Dapatlah kita simpulkan bahwa bahasa
daerah memiliki potensi yang besar dalam membangun daerah. Bahasa daerah mampu memperkuat identitas
daerah sebagai bagian jati diri bangsa dan memantapkan budaya daerah. Budaya daerah yang kokoh akan mampu menangkal
penetrasi budaya asing yang adakalanya tidak sesuai dengan karakter bangsa.
Bahasa merupakan cerminan budaya. Aktualisasi bahasa daerah secara konsisten
diharapkan mampu merevitalisasi dan reaktualisasi budaya yang muaranya adalah
peningkatan kehidupan yang lebih bermartabat.
Tulisan ini ingin menegaskan kepada kita untuk menjadikan
bahasa daerah menjadi sebuah sarana dan sumber belajar yang sangat berarti. Bahasa daerah menjadi sarana
pencerdasan bangsa, khususnya dalam pendidikan karakter bangsa. Bahasa daerah
juga memiliki kemampuan untuk mengembangkan potensi budaya daerah.

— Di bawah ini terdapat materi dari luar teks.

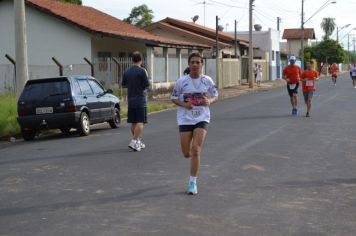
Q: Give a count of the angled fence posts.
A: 4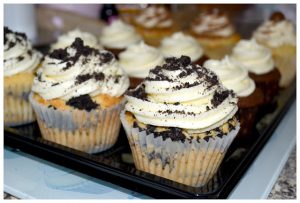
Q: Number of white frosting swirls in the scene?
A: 12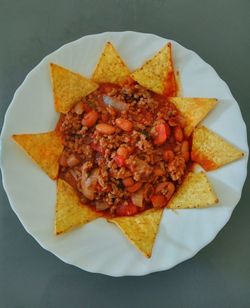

Kekuatan-kekuatan inilah yang dapat menjadi modal dasar dalam mengantisipasi
pangaruh budaya global di era globalisasi. Dengan melestarikan bahasa daerah
kita turut melestarikan budaya bangsa karena bahasa adalah roh dan akar kuat
dari sebuah budaya.
Oleh
karena itu sudah selayaknya, apabila bahasa daerah sebagai bahasa ibu (mother tongue) tidak terlupakan dan
mulai diperkenalkan sedini mungkin pada anak-anak kita. Bahasa daerah juga
perlu mendapat tempat dalam pembelajaran di sekolah ,disamping pembelajaran
bahasa Indonesia dan bahasa Asing. Hanya dengan kesadaran dan kepedulian kita,
bahasa daerah dapat bertahan dan tumbuh kembang dengan baik untuk menjadi
pilar-pilar khazanah kekayaan budaya Indonesia.
Ulasan:
Pada era globalisasi ini, ada kecemasan dari para ahli
bahasa, peneliti, pemerhati bahasa, guru dan dosen bahasa bahwa banyak bahasa
daerah yang akan mengalami kepunahan dalam waktu yang relatif cepat.
Kecemasan akan permasalahan
tersebut terjadi karena beberapa
hal yaitu:
1)
perkembangan/pemekaran suatu
wilayah/daerah,
2)
sikap penutur
bahasa daerah
(khususnya generasi muda) yang kurang positif terhadap bahasa
daerahnya,
3)
jumlah penutur bahasa daerah yang relatif kecil jumlahnya,
4)
lingkungan
sosial yang didiami oleh berbagai etnis,
5)
adanya
pernikahan campuran (beda suku),
6)
tidak berkembangnya budaya tulis pada bahasa itu, dan
7)
adanya anggapan
bahwa bahasa darah kurang memiliki kegunaan praktis
Kecemasan akan ketahanan bahasa
Daerah tidak perlu terjadi berlebihan, kalau saja kita mampu memahami kedudukan
dan fungsi bahasa daerah itu. Menurut Hasan Alwi (Alwi, 2000) untuk mengetahui
dan melihat kedudukan bahasa Daerah kita harus menggunakan dua sudut pandang. Pertama, bahasa Daerah sebagai sebagai
sarana komunikasi bagi para penutur yang berasal dari kelompok etnik yang
sama. Kedua, bahasa Daerah dalam
kaitannya dengan bahasa Indonesia.
Bahasa daerah harus dipertahankan karena
bahasa daerah merupakan identitas suatu daerah. Mempertahankan bahasa daerah
bisa dilakukan dengan berbagai cara yaitu mulai diperkenalkan sedini mungkin pada anak-anak kita.
Bahasa daerah juga perlu mendapat tempat dalam pembelajaran di sekolah
,disamping pembelajaran bahasa Indonesia dan bahasa Asing. Hanya dengan
kesadaran dan kepedulian kita, bahasa daerah dapat bertahan dan tumbuh kembang
dengan baik untuk menjadi pilar-pilar khazanah kekayaan budaya Indonesia.